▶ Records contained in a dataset
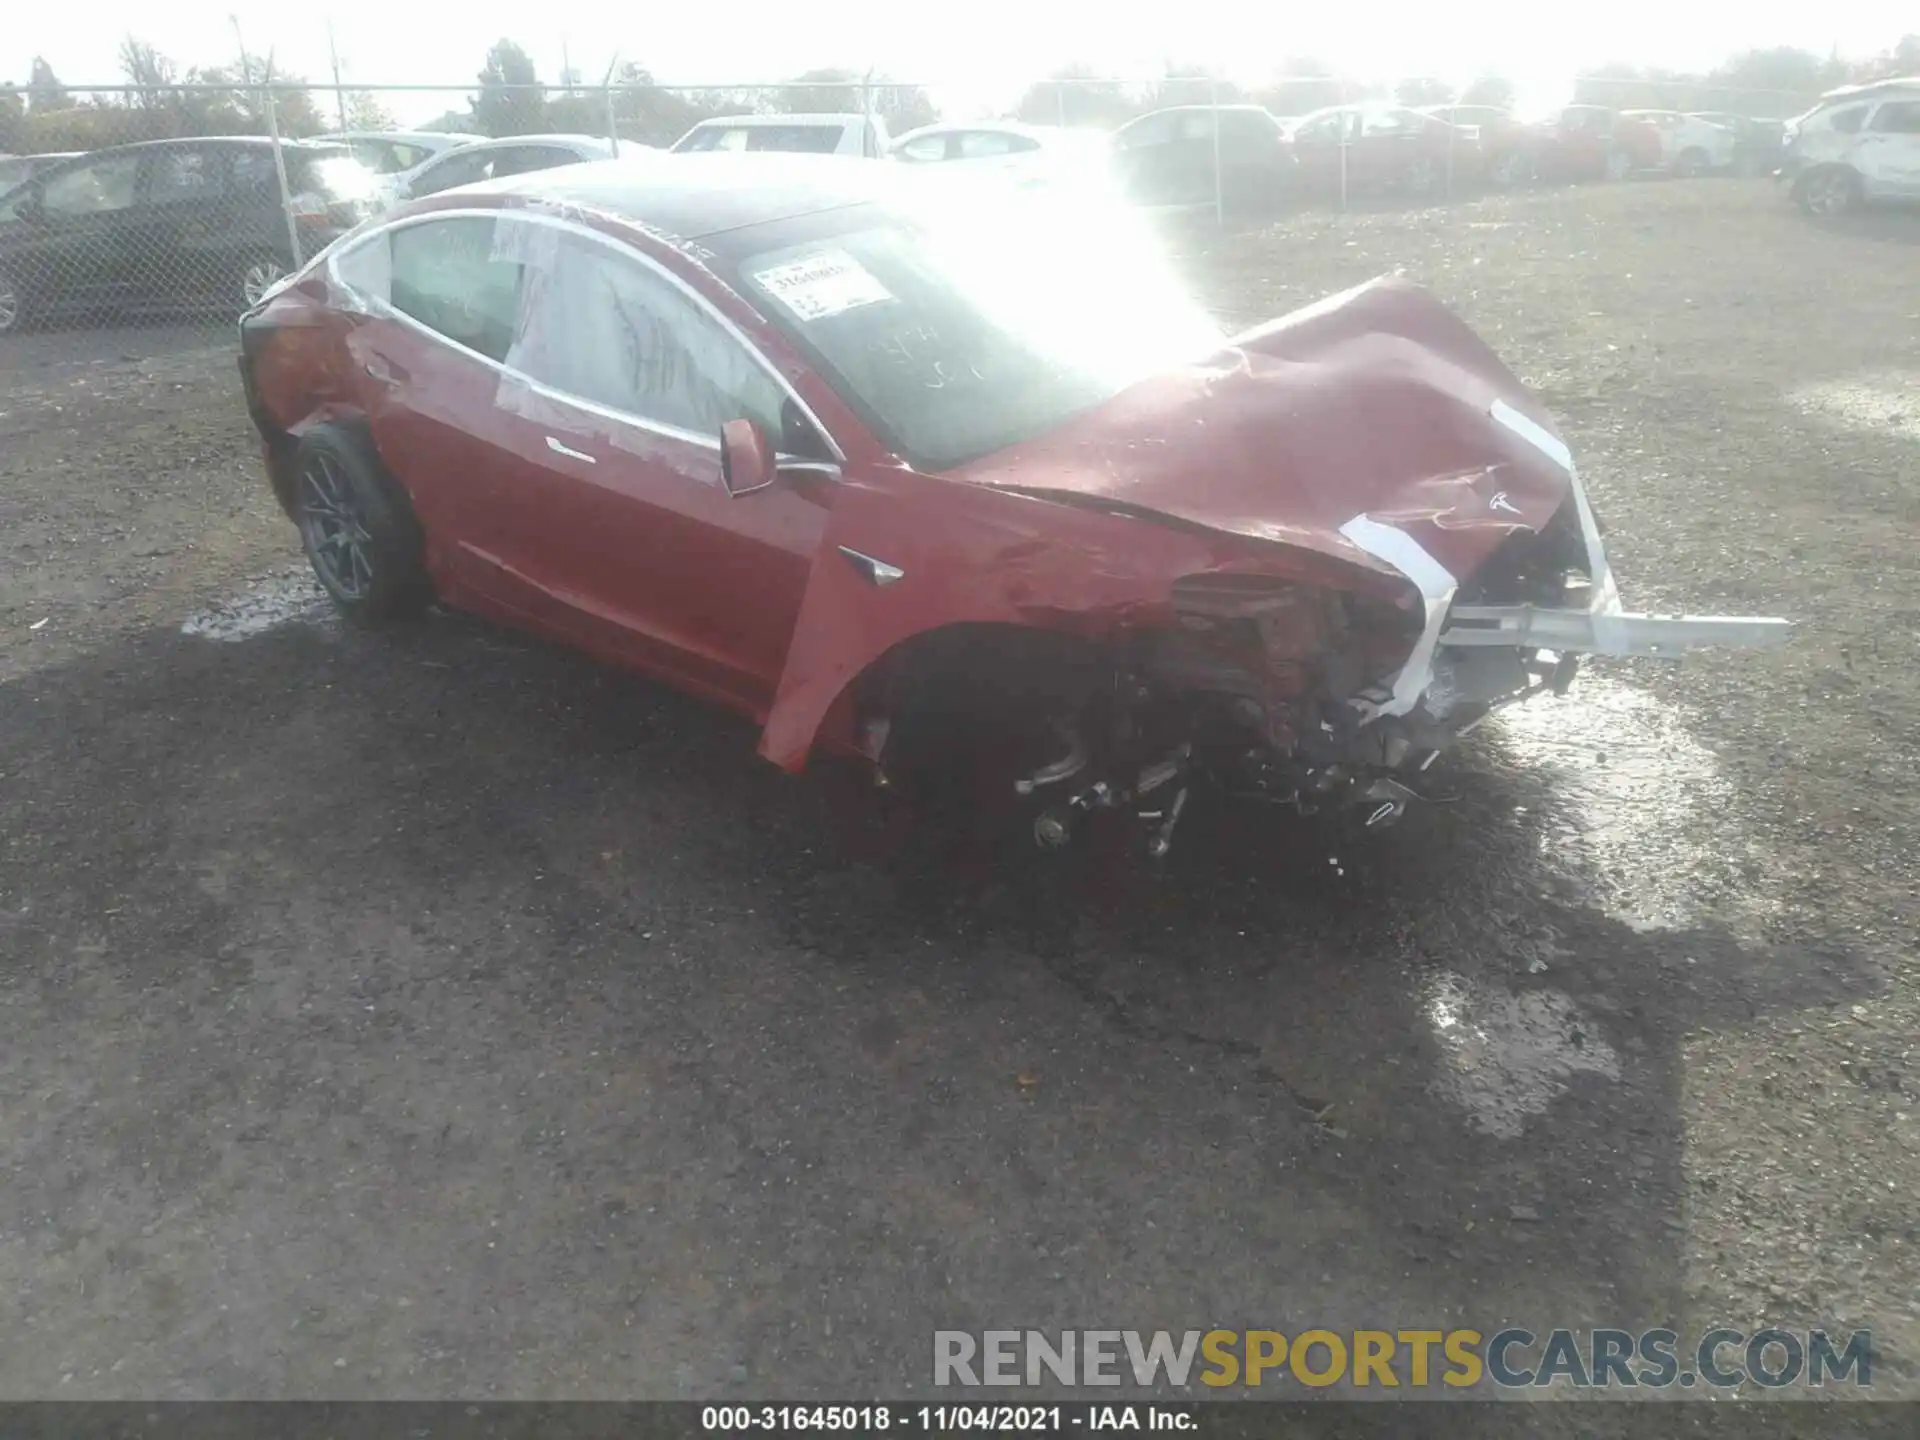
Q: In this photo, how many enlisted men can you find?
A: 0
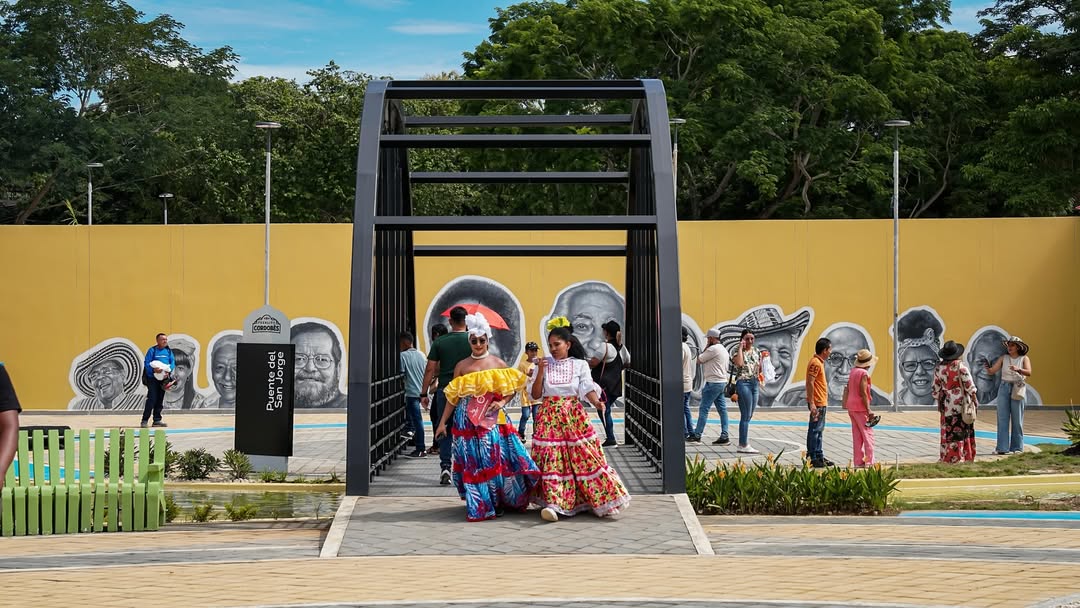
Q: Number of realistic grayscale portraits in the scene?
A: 11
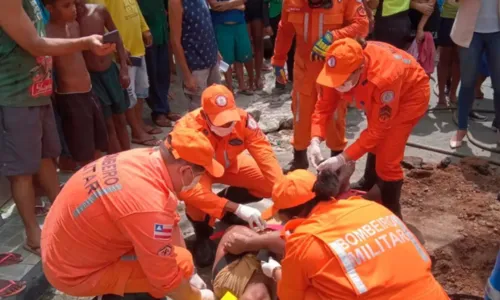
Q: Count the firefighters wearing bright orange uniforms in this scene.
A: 5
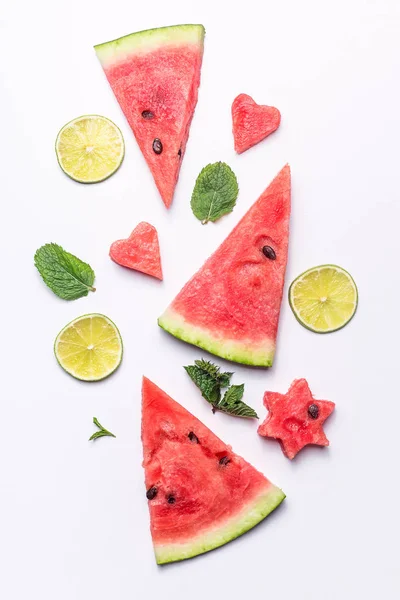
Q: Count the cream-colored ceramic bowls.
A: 0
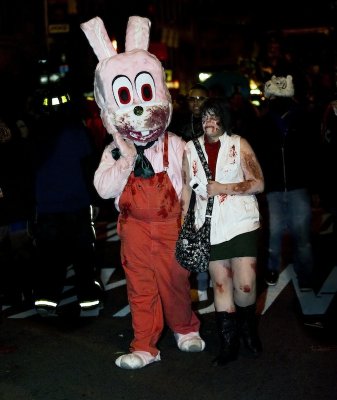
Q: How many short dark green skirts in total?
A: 1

▶ Required work
Above are records to transcribe exactly; leave their pictures out.

▶ Answer to this exercise
Q: In this photo, how many enlisted men can you find?
A: 0
Q: Number of realistic grayscale portraits in the scene?
A: 11
Q: Count the firefighters wearing bright orange uniforms in this scene.
A: 5
Q: Count the cream-colored ceramic bowls.
A: 0
Q: How many short dark green skirts in total?
A: 1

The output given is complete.